Hi everyone, I need some advice regarding my potential legal status in Italy. Back in November my the Italian courts granted my wife's request for citizenship. We now wait for the administrative process to run it's course. Once she is official, what's my status? Can I immediately apply for citizenship via marriage? Or do I need to go the type "D" visa route? I've queried the Italian consulate sites for the US, but the direction seem a little vague. Can anyone simplify the requirements?
Thanks


----------



## NickZ (Jun 26, 2009)

I forget what the current time rule is but if you're abroad and have been married three years (I think it's three years) you should be able to apply.

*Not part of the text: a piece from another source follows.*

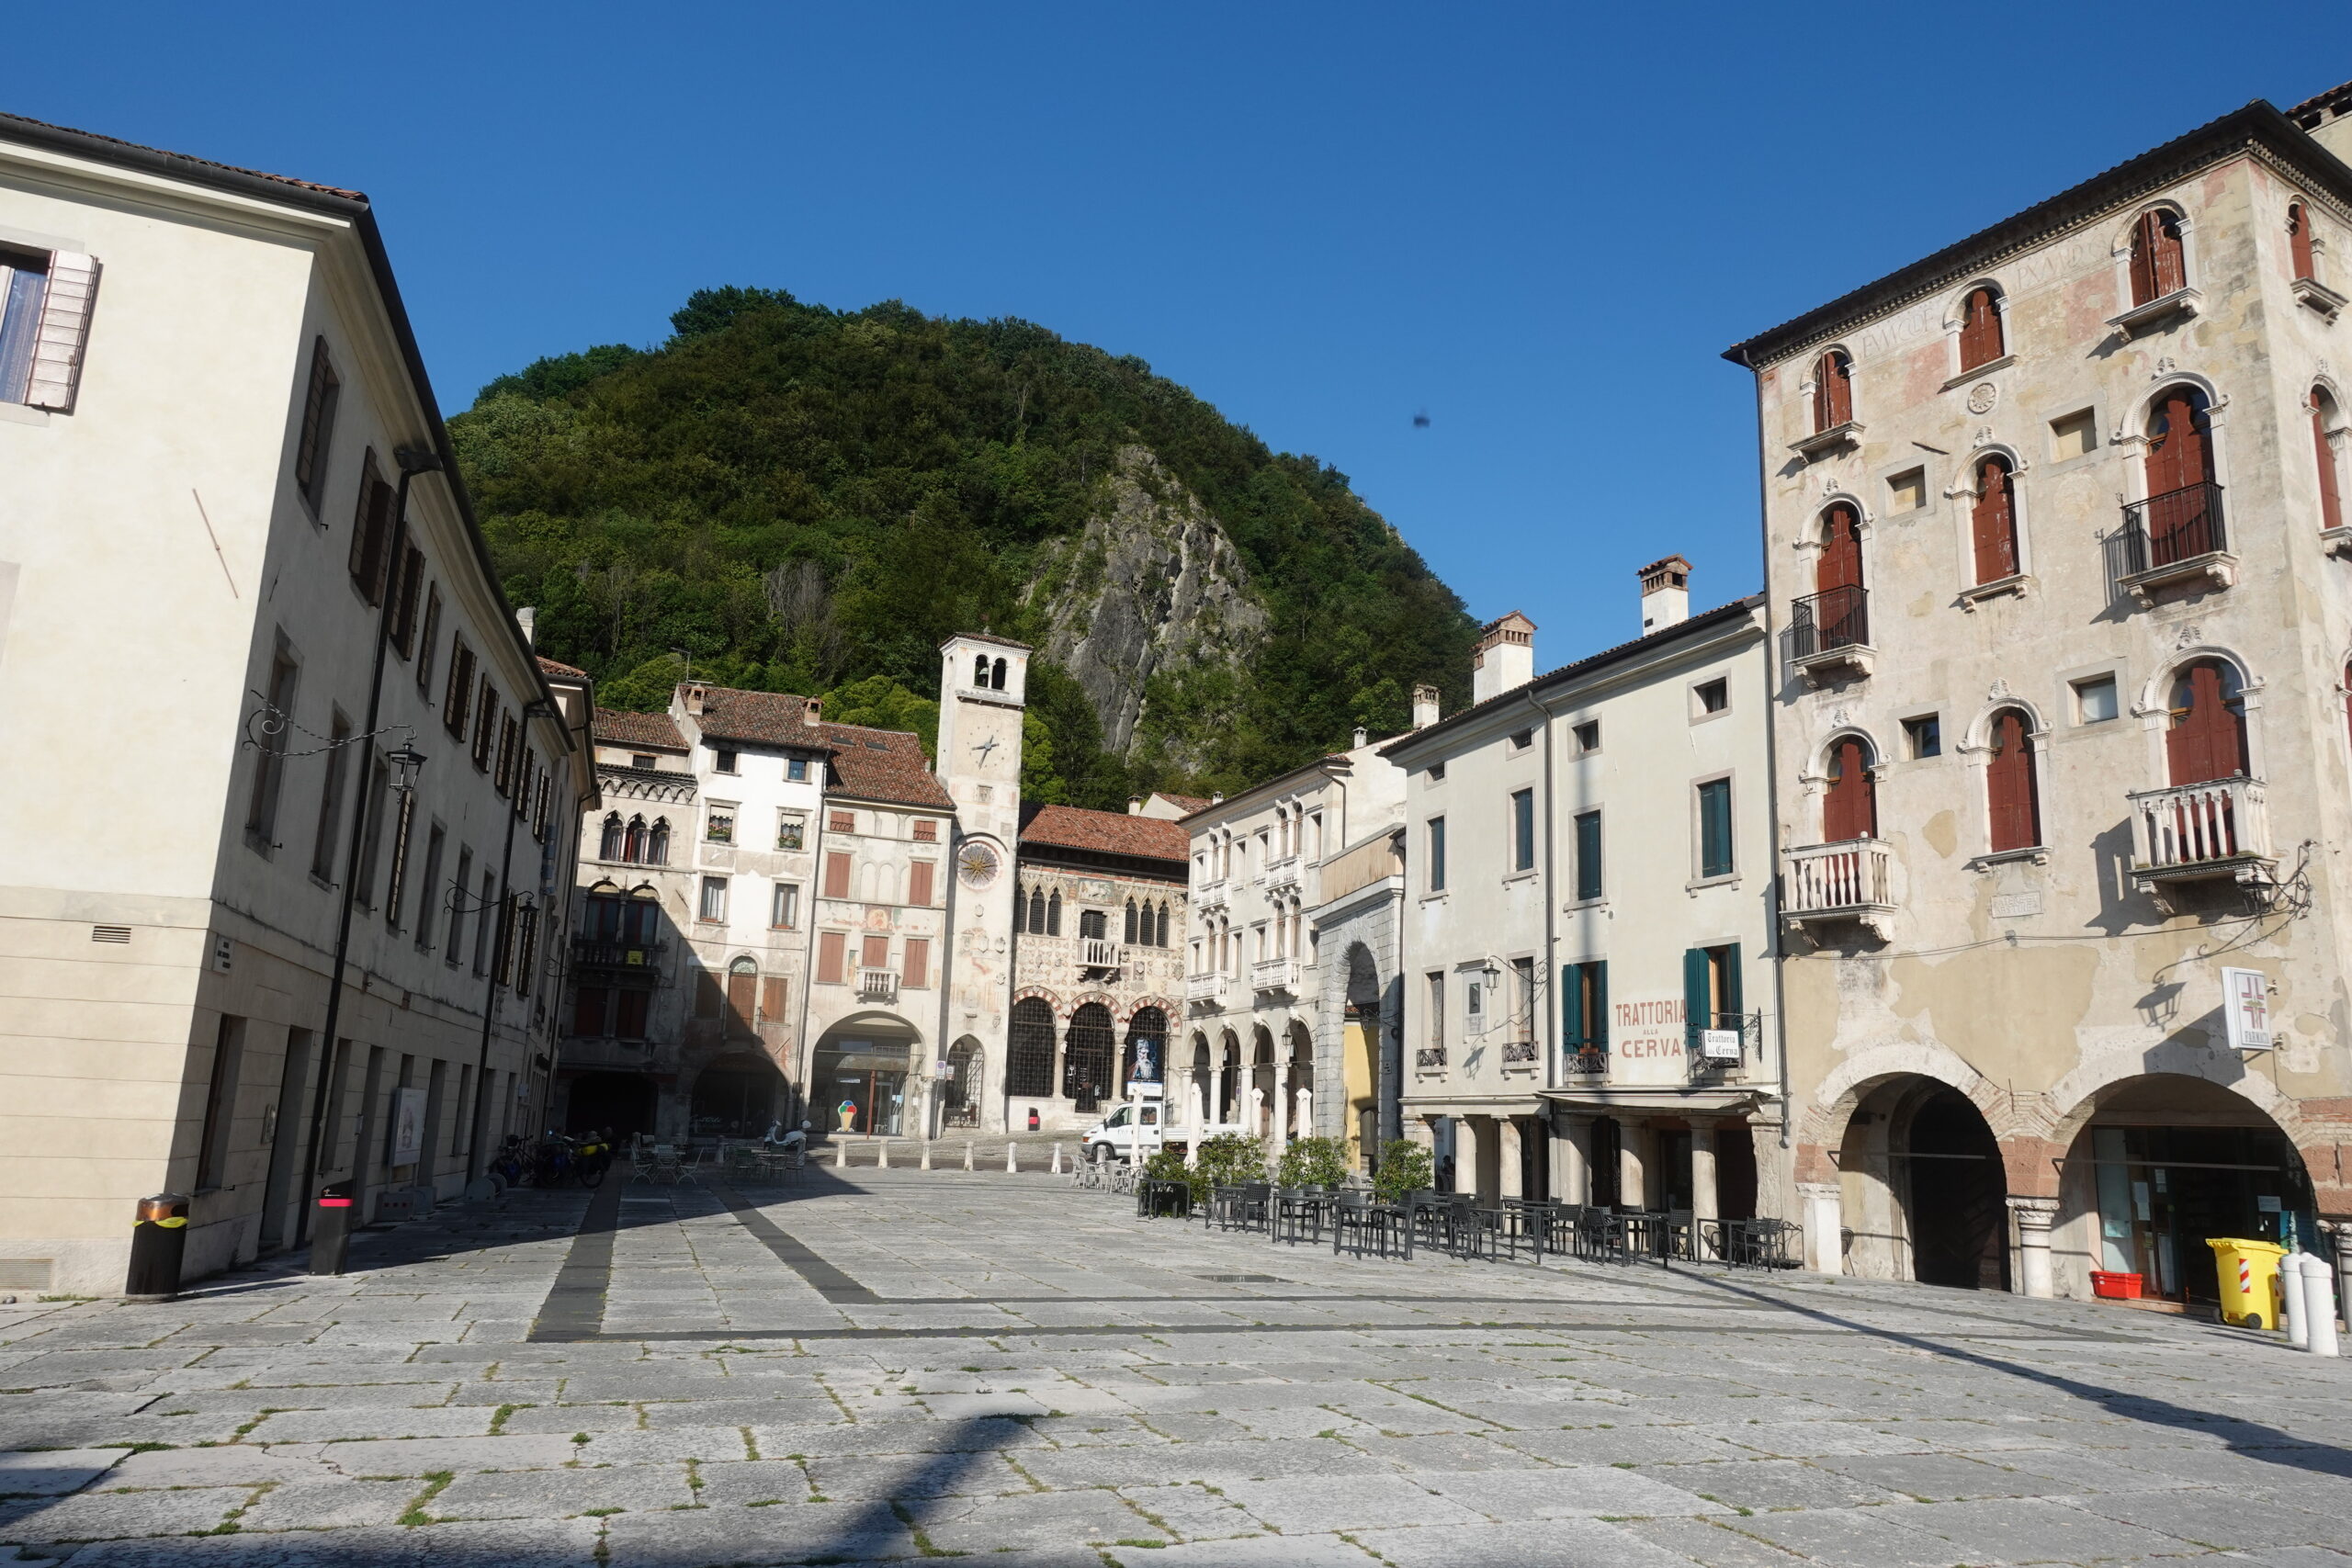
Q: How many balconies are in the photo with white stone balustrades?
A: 8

If you're in Italy it's one year.

But I'm not sure you'd have to apply for a visa in any case. The problem is the ministry website just states to contact the consulate. If you're already going there for other reasons it's best to ask.


----------



## panama rick (Oct 15, 2014)

Nick I think you're correct on the 3 year thing. I also read that I have to live here 6 months, which I can't do without a visa. It's almost like the jist of the book "Catch 22".


----------



## NickZ (Jun 26, 2009)

No I don't think you need a visa.

You enter on your normal ninety day visa waiver. You then apply for a PDS as a family member. You'd likely have to wait until your spouse gets residence.

I'm assuming you're American or other country that can enter Italy without a visa.

But the consulate should know.


----------



## panama rick (Oct 15, 2014)

Thanks, I'll soon find out.


----------



## divian082 (Aug 9, 2017)

next month I will enter into italy as a tourist arrival 90days visa, and then make a fiscal card first with passport, and then apply stay permit(as motivo di famiglia; i already did wedding registration in italy at 2015) @questura, after that can apply for residenza in our comune... but still need figure out which documents i have to prepare for it. i will update during my first journey with italian officer and legal system...


----------